Fragmentos

Juan Ruesga Navarro

El gran carnaval

QUEDA poco menos de un mes para llegar al Miércoles de Ceniza. Así que estamos en tiempo de Carnaval. Una fiesta que nos trae los ecos más profundos de Roma y aún más atrás, de Egipto y las remotas tierras entre el Tigris y el Éufrates, allí donde estuvo el bíblico paraíso terrenal. Una fiesta en la que todo está permitido por un tiempo, para dar paso a la Cuaresma. Una fiesta arraigada en Europa y América, principalmente en países de tradición católica. Venecia, Río de Janeiro, Colonia, Veracruz, Barranquilla, etcétera. En España, además de los más populares de Cádiz y las ciudades canarias, me llaman la atención por su fuerza vernácula los de Lanz, en Navarra, con tipos que parecen extraídos de pesadillas. Y los de varios pueblos gallegos y extremeños. De todas formas, la idea del carnaval que más me llega es la que reflejaron en cuadros y dibujos Goya y Gutiérrez Solana. De casta le viene al galgo.

En Sevilla, el Carnaval no ha sido nunca la fiesta, salvo algunos momentos de esplendor transitorio como en tiempos del asistente Pablo de Olavide, que quiso cambiar demasiadas cosas en nuestra ciudad y así le fue. Y en el periodo que va de finales del XIX a los primeros años del siglo pasado. Unos carnavales que se movían entre la Plaza Nueva, recién terminada y el Paseo del Río, a lo largo de San Telmo. Carruajes y caballistas y comparsas. Cafés y bailes de máscaras, bajo la atenta mirada de José García Ramos. Eloy Arias Castañón, en su ensayo Carnaval y actitudes políticas en Sevilla (1868-1874), nos cuenta: "...el protagonista era un príncipe imaginario, el Duque de las Cabriolas, venido del castillo de Chuchurumbel, con sus hermanas Glisada y Padeburé". Las autoridades lo recibián en el río, por donde llegaba y le trasladaban a la Plaza Nueva donde estaba instalado su palacio.
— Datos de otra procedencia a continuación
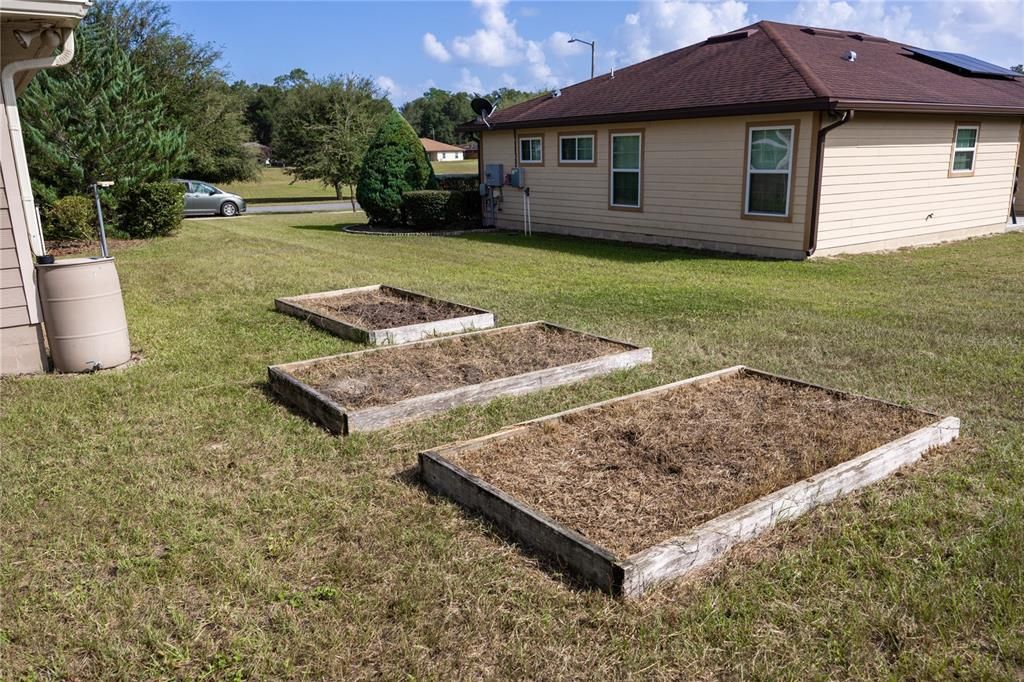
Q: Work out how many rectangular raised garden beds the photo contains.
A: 3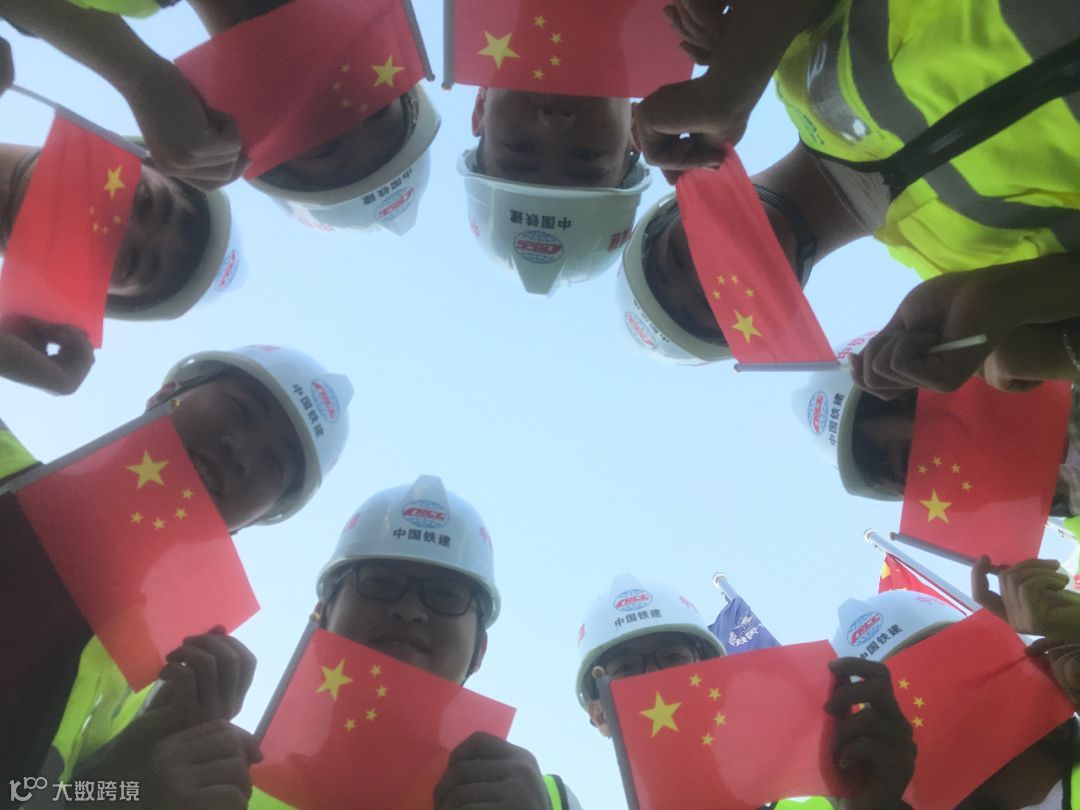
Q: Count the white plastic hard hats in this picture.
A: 9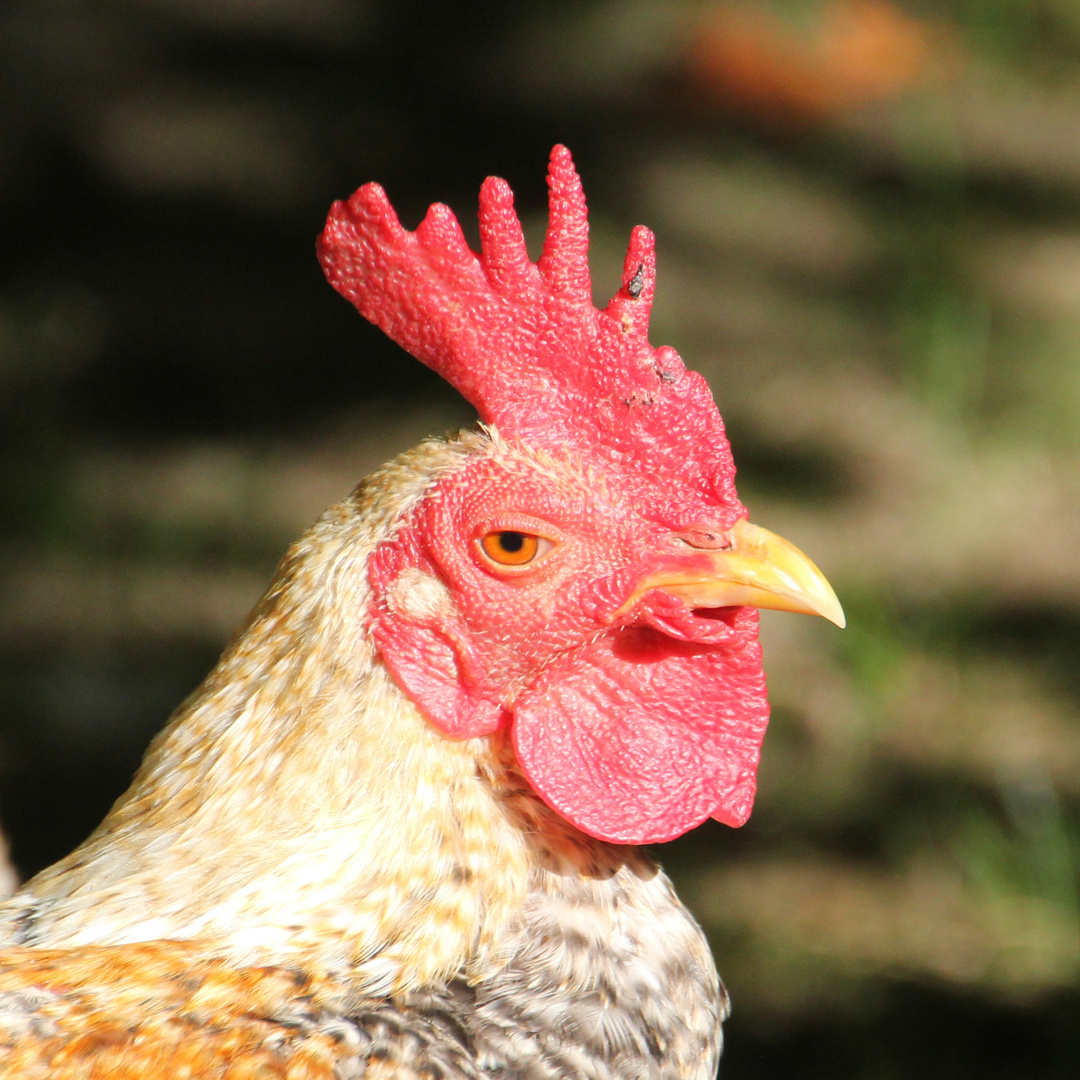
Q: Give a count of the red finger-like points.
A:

Allí le daban las llaves de la ciudad, lo paseaban, lo agasajaban y finalmente lo enterraban el Domingo de Piñata. Como tantas cosas, este protocolo tuvo su reflejo en Argentina y Uruguay, de donde nos volvió años más tarde. La fiesta tuvo altibajos, como reflejan las novelas modernistas de ambiente local y poco a poco fue resbalando hacia las murgas de la Alameda, hacia los rincones de los mercados de Triana y Omnium Sanctorum, por Sierpes, la Campana y plaza del Duque, por teatros, cafés y salones de variedades, hasta la corte de la Peña Er 77, con el marqués de las Cabriolas y el conde las Natillas.

Ya empiezan a sonar los aires de carnaval, aquí y en toda España. Ya me se suenan en el oído cuplés sobre Urdangarín, el caso Nóos y el paseíllo. Y los que quedan. Pronto saldrán las máscaras cachiporreras, con sus fustas, dando bromas del género chinchoso (empujones, gritos al oído, palabras escogidas..). Pero ¿no les parece que ya está bien todo lo que llevamos vivido en estos últimos años, de eres, sobresueldos, comisiones y evasiones? Cuando termine este despiporre, que se quiten la máscara de una vez y les veamos la auténtica cara. Que cese el gran carnaval en que nos hemos convertido. No más. Ni en la Plaza Nueva ni en el Paseo del Río. Ni de aquí ni de allí.